毎日読んだ活字系(雑誌、本、新聞、冊子)を可能な限りレポートします。

【4月15日】

2022-04-15 | 単行本

この天の川銀河に地球とコンタクトを取れる知的地球外生命が在るのかどうか。いるという前提でいろいろ検討すると、実はいない可能性の方がどんどん盛り上がるのですね。銀河系広しといえどもどこにある惑星でもいいわけではありません。

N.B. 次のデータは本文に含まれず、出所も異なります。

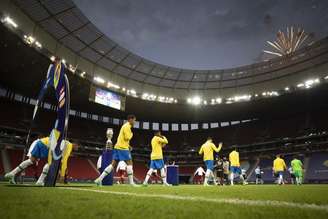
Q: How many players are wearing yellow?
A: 6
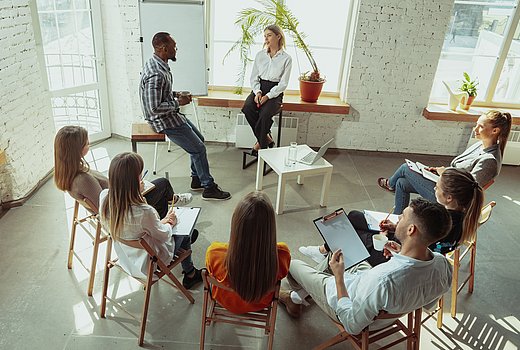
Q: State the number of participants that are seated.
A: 6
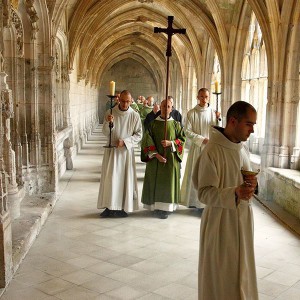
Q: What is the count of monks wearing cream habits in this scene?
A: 3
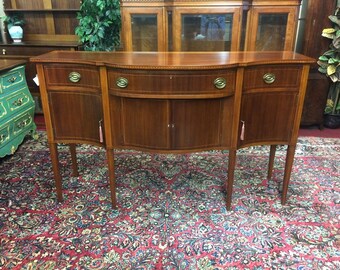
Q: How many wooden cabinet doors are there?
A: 4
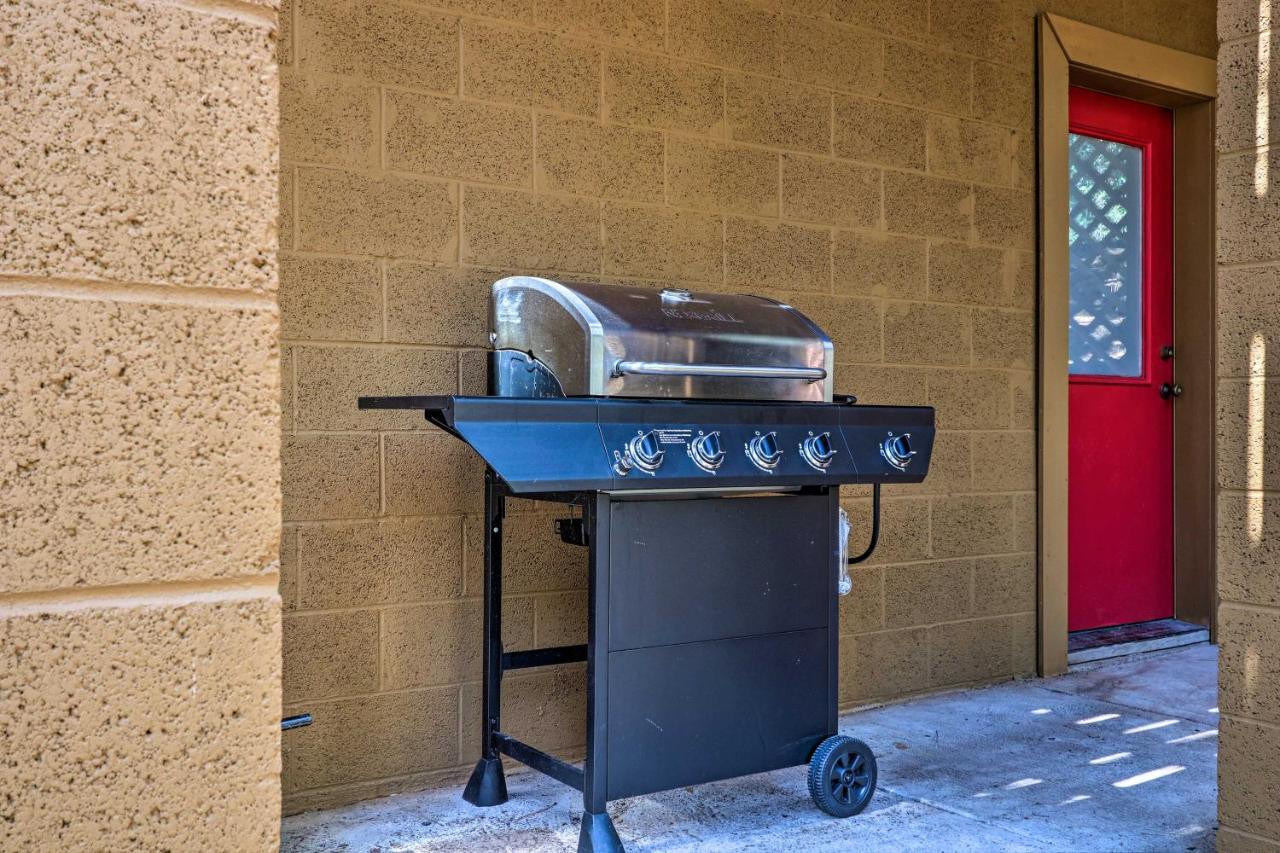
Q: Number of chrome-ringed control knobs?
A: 5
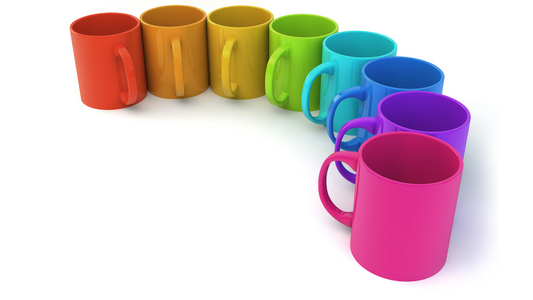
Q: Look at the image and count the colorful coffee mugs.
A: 8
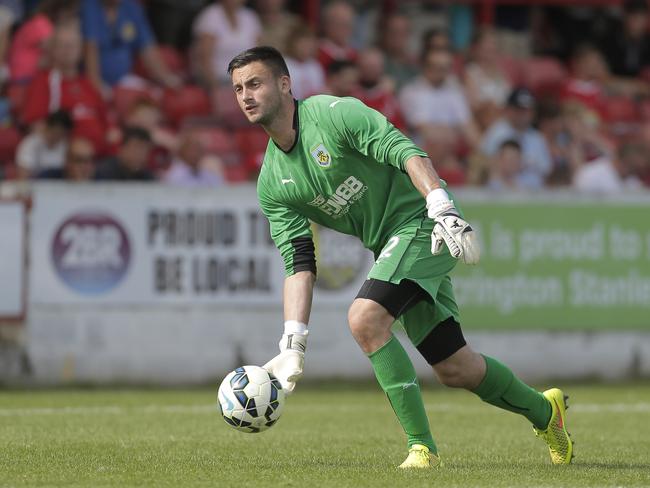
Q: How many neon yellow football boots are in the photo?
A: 2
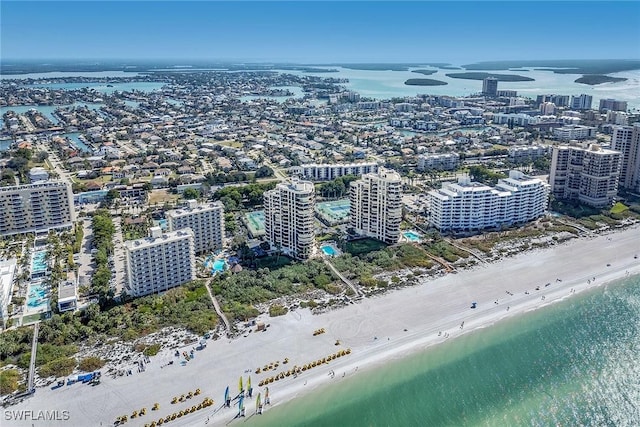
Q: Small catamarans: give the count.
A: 6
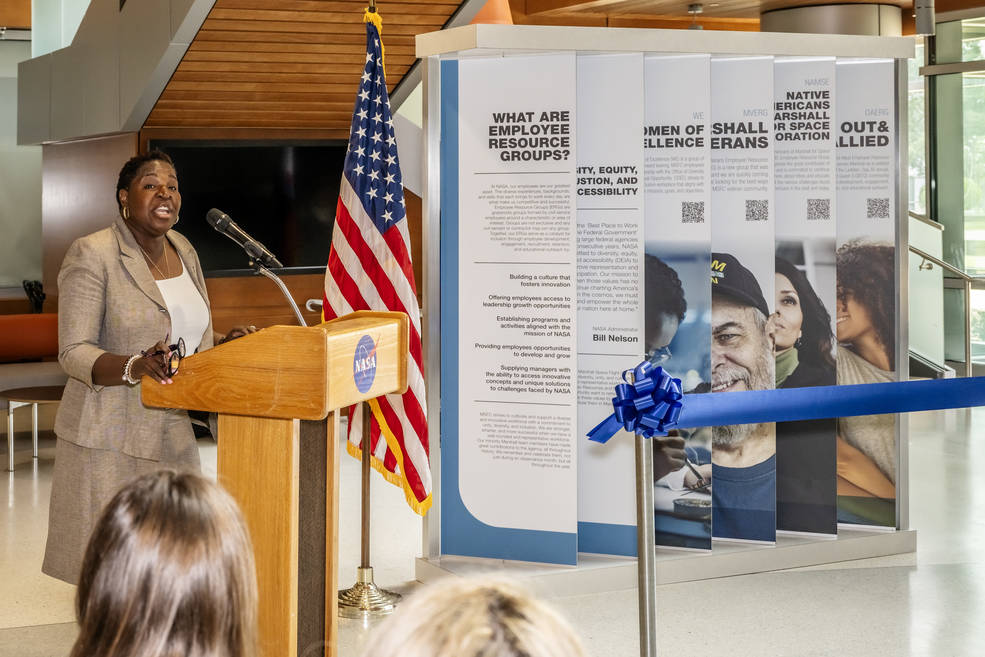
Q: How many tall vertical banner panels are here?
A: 6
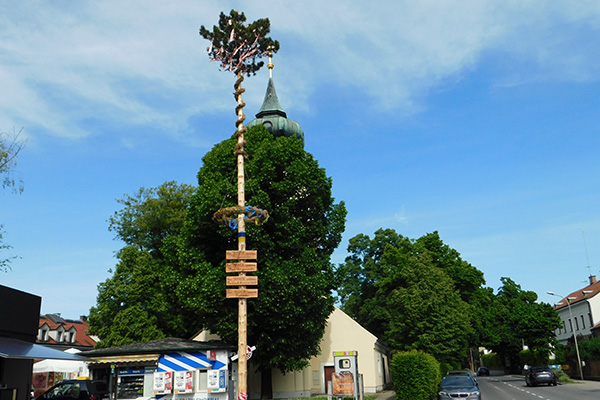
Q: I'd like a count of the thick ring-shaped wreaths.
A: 1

銀河系にもハビタブルゾーンという、生命が生きていけるのに好適なゾーンがあり、そこにわれらが太陽と同じくらいの質量の恒星があり、木星ほどの惑星も(外側に)存在し、やはりハビタブルゾーンに水のある岩石惑星があることが第一に必要で、ここまででだいぶハードルがあがるのです。さらに月、プレートテクトニクス、磁場も必要です。特に磁場が無いと太陽風によって地球大気は無くなってしまう可能性があります。生命は水と炭素と窒素とリンと硫黄があれば生命は意外に早く誕生するでしょう。そして原核生物は生まれるでしょう。さて、そこからです。そこから真核細胞、多細胞までたどり着けるかどうか、などなどその先もさらに多くのハードル、苦難が待っています。恐竜を絶滅させた隕石の来襲もあと数時間ずれていたら恐竜は生き残っていて哺乳類は大進化しなかったかもしれないし、隕石があと少し大きかったら生物は全滅していたかもしれません。こういうことを上げていくと奇跡の連続が人類を今に残しているとしか言いようがありません。まさに神が作ったといえるほどです。ということで、著者は49の理由の後、50番目に自らの見解を述べ、結論として、天の川銀河には現在は我々しかいないのだとう考えが妥当だとしています。深く同調しますね。
生命はどこかにいるでしょう。木星の衛星エウロパの氷の下の海には生命がいるかもしれないと言われています。そのことと知的生命体とは別ですからね。人類の生物学的寿命の中で(おそらく数万年)コンタクトに成功するとは思えませんね。もっと早くワクチンも効かない猛烈な疫病で人類は死滅するかもしれません。
18年前の本の再読ですが、まだまだ内容は古くない本です。知的好奇心をとてもくすぐってくれます。